Data excerpts
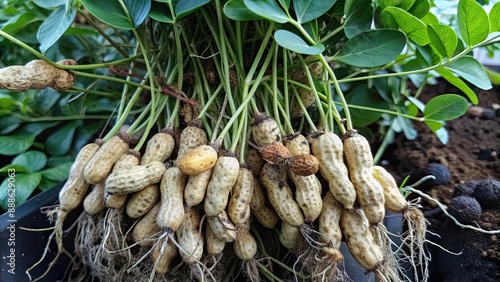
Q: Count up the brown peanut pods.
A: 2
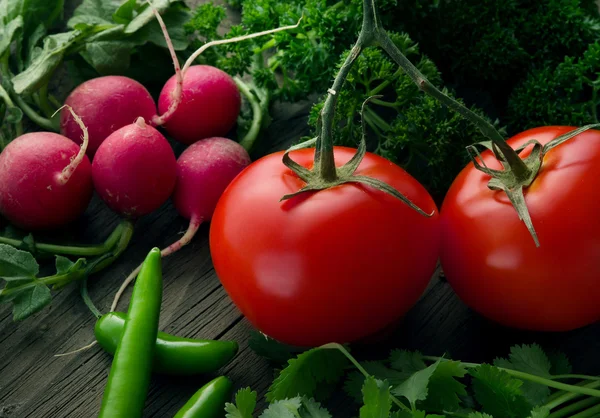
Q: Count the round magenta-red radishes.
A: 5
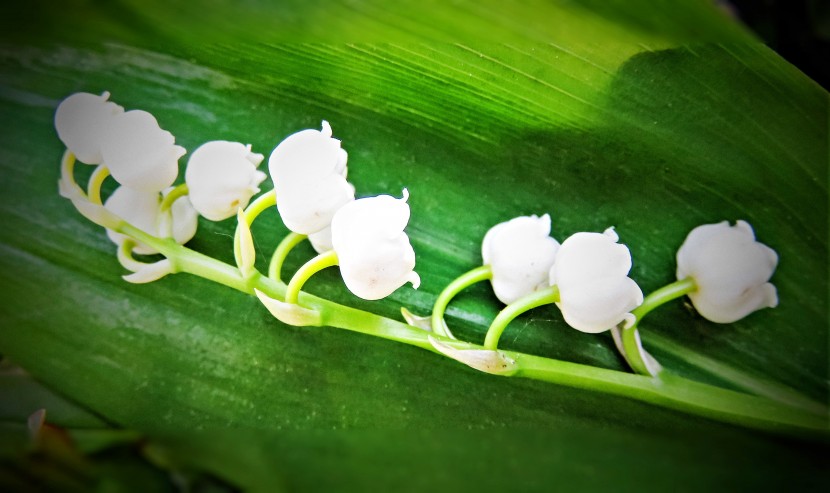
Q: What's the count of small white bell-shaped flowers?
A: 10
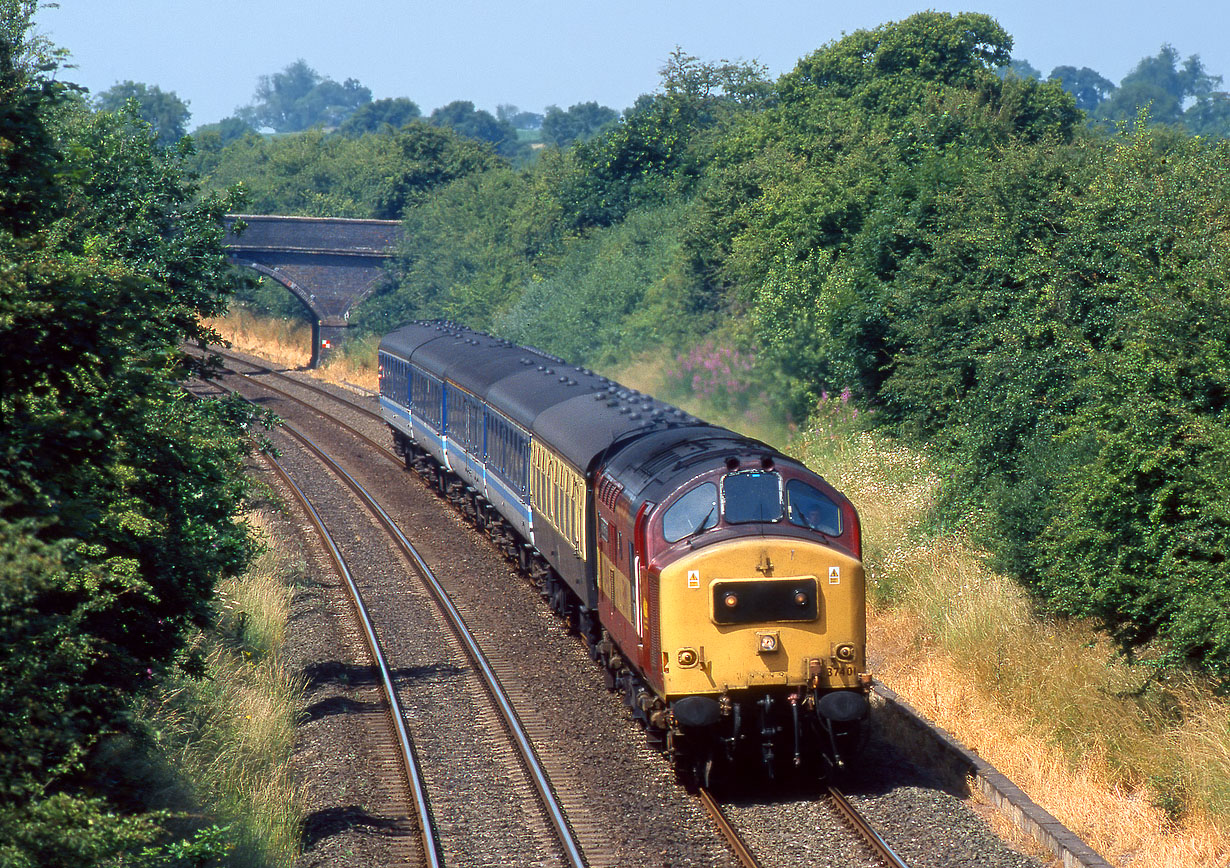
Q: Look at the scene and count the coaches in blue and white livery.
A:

▶ WORK INSTRUCTION
Output the line that contains "Q: What's the" and every subsequent line through the end of the entries, exactly as given, without pictures.

▶ EXERCISE RESULT
Q: What's the count of small white bell-shaped flowers?
A: 10
Q: Look at the scene and count the coaches in blue and white livery.
A:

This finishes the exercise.